Surtout, chez les Girondins de plus de 65 ans, le taux d’incidence (cas de Covid-19 positifs pour 100000 personnes) est ainsi passé de 93 à 120. « C’est ce qui nous préoccupe le plus », affirme ce vendredi Hélène Junqua, directrice par intérim de l’ARS Nouvelle-Aquitaine.
« Moment de bascule »
Au cours des quatre dernières semaines, le taux d’incidence chez les plus de 75 ans a été multiplié par 10 et le taux de positivité par 9 en Nouvelle-Aquitaine. L’ARS redoute donc une explosion des hospitalisations, alors que 60% des patients hospitalisés pour Covid au 22 septembre ont 70 ans ou plus.
Pour l’heure, celles-ci sont relativement stables : 174 personnes sont actuellement hospitalisées en Gironde, contre 176 il y a une semaine. En revanche, le nombre de patients en réanimation a lui augmenté, passant de 28 à 34 (dont 25 au CHU de Bordeaux), et la région a enregistré en une semaine 18 décès supplémentaires à l’hôpital.
« La situation est fragile et nous sommes à un moment de bascule », explique Fabienne Buccio, qui entend enrayer les contaminations. « Le taux d’incidence chez les personnes âgées approche le chiffre justifiant une alerte maximale. »
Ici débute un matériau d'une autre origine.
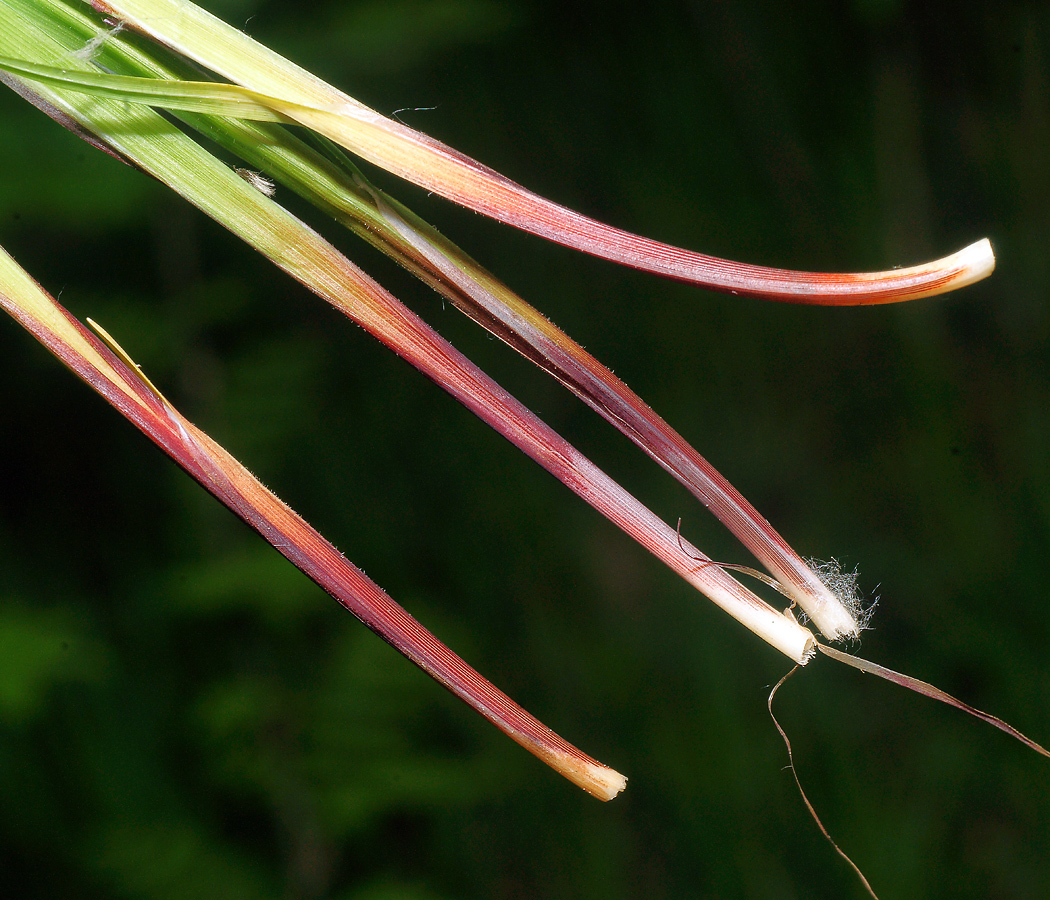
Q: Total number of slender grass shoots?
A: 4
Soit la situation de Marseille et de la Guadeloupe… S’il n’est pour l’heure pas question de fermer totalement les bars, la préfecture de la Gironde entend « agir fortement », et compléter l’arsenal déployé il y a une semaine.
14 fermetures de bars
A partir de lundi, donc, tous les bars de la métropole bordelaise seront fermés à 22h. Les restaurants faisant également bar ne seront plus autorisés à servir les clients.
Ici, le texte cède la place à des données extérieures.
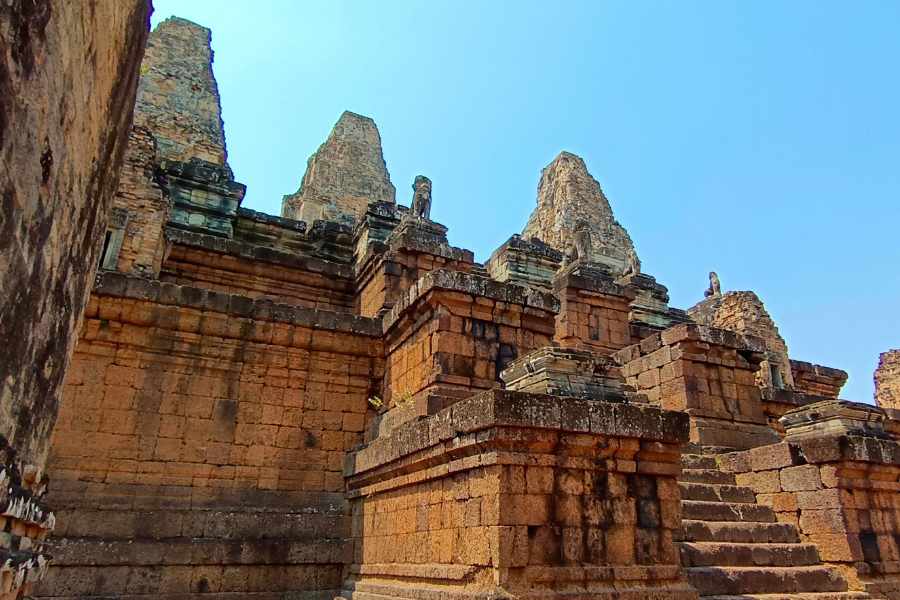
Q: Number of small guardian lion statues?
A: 4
« Les bars sont fréquentés par un public plutôt jeune, les 15-30 ans, qui sont les plus touchés par la maladie, rappelle Hélène Junqua. Or c’est de la promiscuité qui peut exister dans les bars et du non respect des gestes barrières que naissent les contaminations. »
La préfète a tenté de rassurer la profession, sans toutefois proposer, comme dans d’autres régions, de dispositif de compensation autre que ceux déjà en vigueur (chômage partiel, fonds d’aide aux entreprises).
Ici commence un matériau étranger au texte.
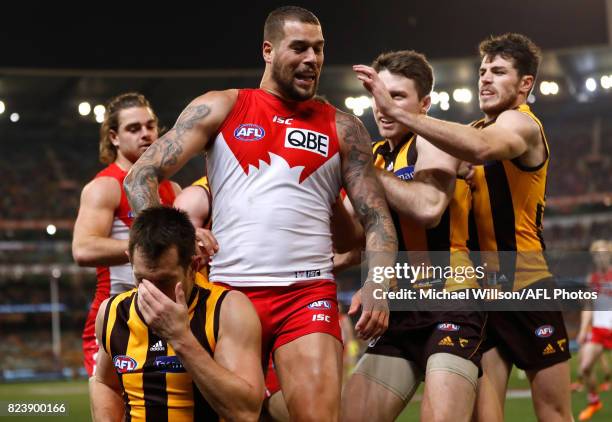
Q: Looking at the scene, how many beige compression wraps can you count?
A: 2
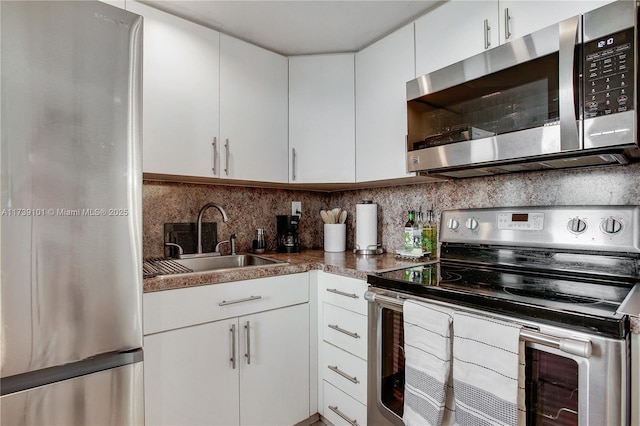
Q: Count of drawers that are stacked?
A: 4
« Les cafetiers et gérants de bars ont été dans leur immense majorité exemplaire, et nous avons ensemble combattu et fermé les établissements qui ne jouaient pas le jeu (14 fermetures prononcées à ce jour, NDLR). Ces mesures ne sont pas punitives mais préventives. Dans 15 jours elles seront soit levées, soit renouvelées, voire renforcées. »
Toutes les autres mesures, applicables dès ce samedi 26 septembre, concerneront l’ensemble du département de la Gironde. Pourquoi ce régime à deux vitesses, alors que le taux d’incidence est moins fort hors de la métropole ? Réponse de la préfète :
« Les bars sont concentrés sur Bordeaux et la métropole. Et si on ferme les salles polyvalentes et sportives à Bordeaux Métropole, on va créer un déport des mariages ou des fêtes d’anniversaire sur le reste du territoire. »
Effet plouf
Toutes les salles de sport de la Gironde seront donc fermées, excepté pour l’usage scolaire et périscolaire. Contrairement à ce que la préfète avait initialement annoncé ce jeudi aux élus, les piscines couvertes seront également closes.
« Ce sont aussi des salles de sport, même si ce sont des sports aquatiques, et pour plus de clarté et de sécurité, il nous a semblé bon de les inclure dans cette catégorie », justifie Fabienne Buccio.
Les salles des fêtes et polyvalentes seront interdites pour des usages festifs ou associatifs. Les rassemblements de plus de 10 personnes dans l’espace public seront interdits, de même que les brocantes et les vide-greniers, les marchés à vocation non alimentaire, les manifestations sportives et festives sur la voie publique ainsi que les fêtes locales et étudiantes.
Les écoles, elles, resteront plus que jamais ouvertes puisque selon l’académie de Bordeaux, le nombre de classes fermées pour cause d’élèves malades (240 pour 300000 élèves en Gironde), passera de 14 actuellement à 8 lundi. Dans toute l’académie, 43 personnels sur 51258 ont été infectés, selon les chiffres du rectorat.
« C’est à l’école et en entreprise qu’on est le plus en sécurité », résume Fabienne Buccio.
Le travail, c’est la santé, voilà donc le programme qui nous est proposé.